About this exercise: Find the lines below that contain the string "picture". Copy each one.

Saved entries
■ ■ ■ ■

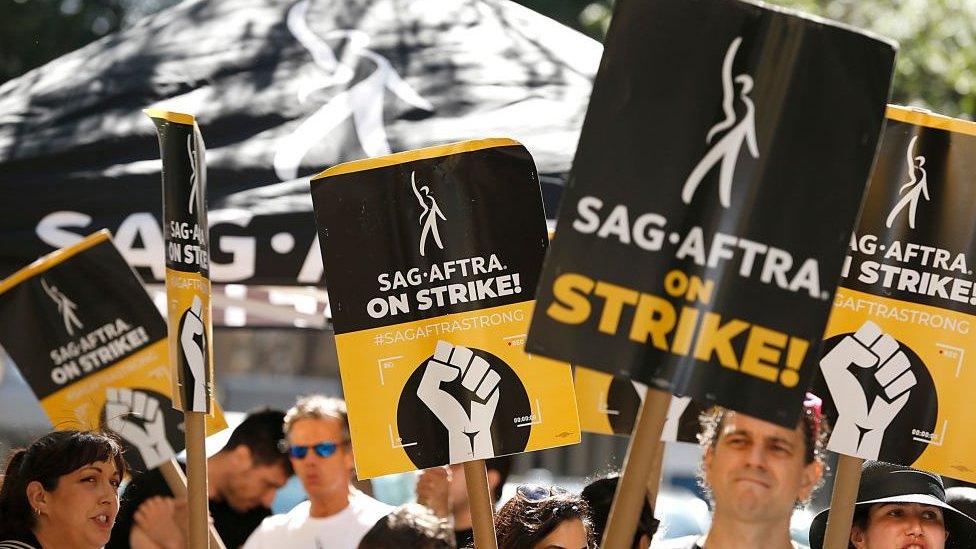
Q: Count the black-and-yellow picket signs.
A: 6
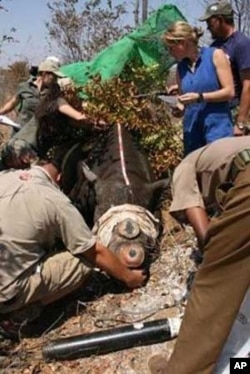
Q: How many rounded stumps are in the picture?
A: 2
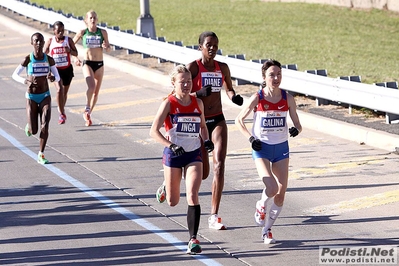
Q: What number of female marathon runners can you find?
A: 6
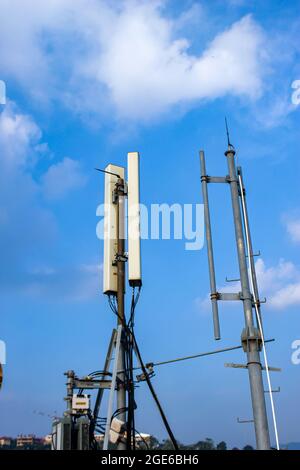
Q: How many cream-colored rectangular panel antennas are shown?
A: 2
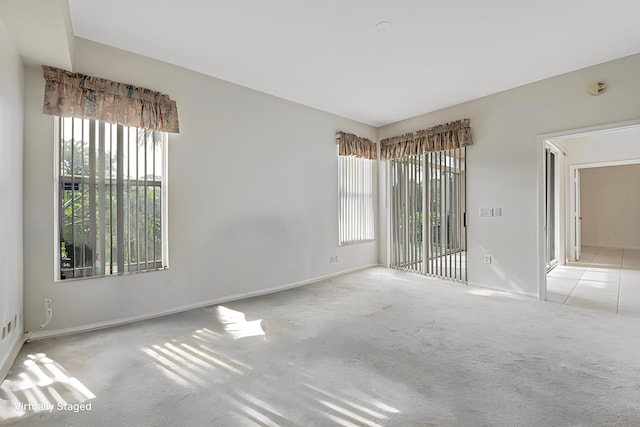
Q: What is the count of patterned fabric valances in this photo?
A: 3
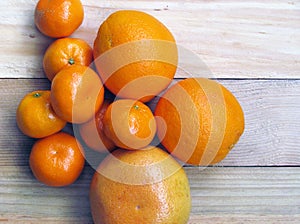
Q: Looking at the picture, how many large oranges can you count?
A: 3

■ ■ ■ ■

Result of this task:
Q: How many rounded stumps are in the picture?
Q: Looking at the picture, how many large oranges can you count?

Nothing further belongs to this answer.